Records for this exercise:

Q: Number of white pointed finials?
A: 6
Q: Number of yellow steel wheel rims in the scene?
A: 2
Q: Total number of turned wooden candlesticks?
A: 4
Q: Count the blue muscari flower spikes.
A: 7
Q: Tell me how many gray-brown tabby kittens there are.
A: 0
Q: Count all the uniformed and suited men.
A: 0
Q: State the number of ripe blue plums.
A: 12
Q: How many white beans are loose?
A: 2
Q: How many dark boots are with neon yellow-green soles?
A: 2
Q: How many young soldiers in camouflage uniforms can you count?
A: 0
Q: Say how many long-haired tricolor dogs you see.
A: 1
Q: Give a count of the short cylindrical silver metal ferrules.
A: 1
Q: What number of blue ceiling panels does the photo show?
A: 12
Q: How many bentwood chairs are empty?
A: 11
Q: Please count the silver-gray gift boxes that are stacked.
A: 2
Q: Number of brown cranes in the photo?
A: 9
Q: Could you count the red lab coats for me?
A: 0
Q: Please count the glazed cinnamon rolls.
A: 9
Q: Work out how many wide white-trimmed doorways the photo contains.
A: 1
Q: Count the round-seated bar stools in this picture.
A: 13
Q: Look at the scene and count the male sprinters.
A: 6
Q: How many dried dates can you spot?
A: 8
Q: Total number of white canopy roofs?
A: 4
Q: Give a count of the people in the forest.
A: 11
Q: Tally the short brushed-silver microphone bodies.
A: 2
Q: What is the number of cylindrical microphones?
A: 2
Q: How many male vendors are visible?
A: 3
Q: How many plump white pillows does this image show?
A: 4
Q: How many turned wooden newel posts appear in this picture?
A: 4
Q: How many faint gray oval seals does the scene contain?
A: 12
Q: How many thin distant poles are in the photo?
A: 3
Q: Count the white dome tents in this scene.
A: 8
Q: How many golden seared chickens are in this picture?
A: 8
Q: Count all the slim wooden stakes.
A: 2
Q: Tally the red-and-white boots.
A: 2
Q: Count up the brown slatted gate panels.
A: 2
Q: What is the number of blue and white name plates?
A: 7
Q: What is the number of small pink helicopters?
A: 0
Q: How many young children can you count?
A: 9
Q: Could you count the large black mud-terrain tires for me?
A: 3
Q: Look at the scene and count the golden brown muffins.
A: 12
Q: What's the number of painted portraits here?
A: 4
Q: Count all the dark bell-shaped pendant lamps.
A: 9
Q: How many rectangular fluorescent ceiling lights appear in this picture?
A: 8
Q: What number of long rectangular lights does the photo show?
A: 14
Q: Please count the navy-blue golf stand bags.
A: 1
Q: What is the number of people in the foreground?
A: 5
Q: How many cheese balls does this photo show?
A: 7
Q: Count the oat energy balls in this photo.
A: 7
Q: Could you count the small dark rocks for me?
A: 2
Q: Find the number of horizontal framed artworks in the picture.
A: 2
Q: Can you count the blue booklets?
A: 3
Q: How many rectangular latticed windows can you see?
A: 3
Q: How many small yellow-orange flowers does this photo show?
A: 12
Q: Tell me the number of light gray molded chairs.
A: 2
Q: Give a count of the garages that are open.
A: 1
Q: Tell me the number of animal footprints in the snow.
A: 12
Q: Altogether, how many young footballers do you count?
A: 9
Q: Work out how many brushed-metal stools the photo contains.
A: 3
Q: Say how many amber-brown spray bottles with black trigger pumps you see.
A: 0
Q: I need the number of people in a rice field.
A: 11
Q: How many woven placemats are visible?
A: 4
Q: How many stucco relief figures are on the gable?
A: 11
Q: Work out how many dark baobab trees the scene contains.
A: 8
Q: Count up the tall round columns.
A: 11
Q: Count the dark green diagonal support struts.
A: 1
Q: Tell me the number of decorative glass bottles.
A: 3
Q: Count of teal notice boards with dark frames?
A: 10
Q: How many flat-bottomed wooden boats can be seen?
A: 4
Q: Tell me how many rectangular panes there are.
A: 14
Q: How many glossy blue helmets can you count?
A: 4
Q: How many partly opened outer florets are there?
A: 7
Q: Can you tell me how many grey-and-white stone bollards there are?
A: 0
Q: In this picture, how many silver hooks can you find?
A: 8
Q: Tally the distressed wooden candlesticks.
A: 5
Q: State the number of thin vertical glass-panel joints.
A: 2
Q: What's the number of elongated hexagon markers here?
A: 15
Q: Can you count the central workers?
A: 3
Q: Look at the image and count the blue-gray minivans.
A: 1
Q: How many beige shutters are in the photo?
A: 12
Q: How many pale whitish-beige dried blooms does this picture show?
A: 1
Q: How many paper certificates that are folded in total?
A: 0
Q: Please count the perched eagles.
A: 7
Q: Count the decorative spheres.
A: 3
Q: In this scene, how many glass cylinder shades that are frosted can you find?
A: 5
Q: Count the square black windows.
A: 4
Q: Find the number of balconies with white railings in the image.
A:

Aim of the exercise: Go through the material line by line and state how many lines hold "male", with no other words.

Response to the task: 2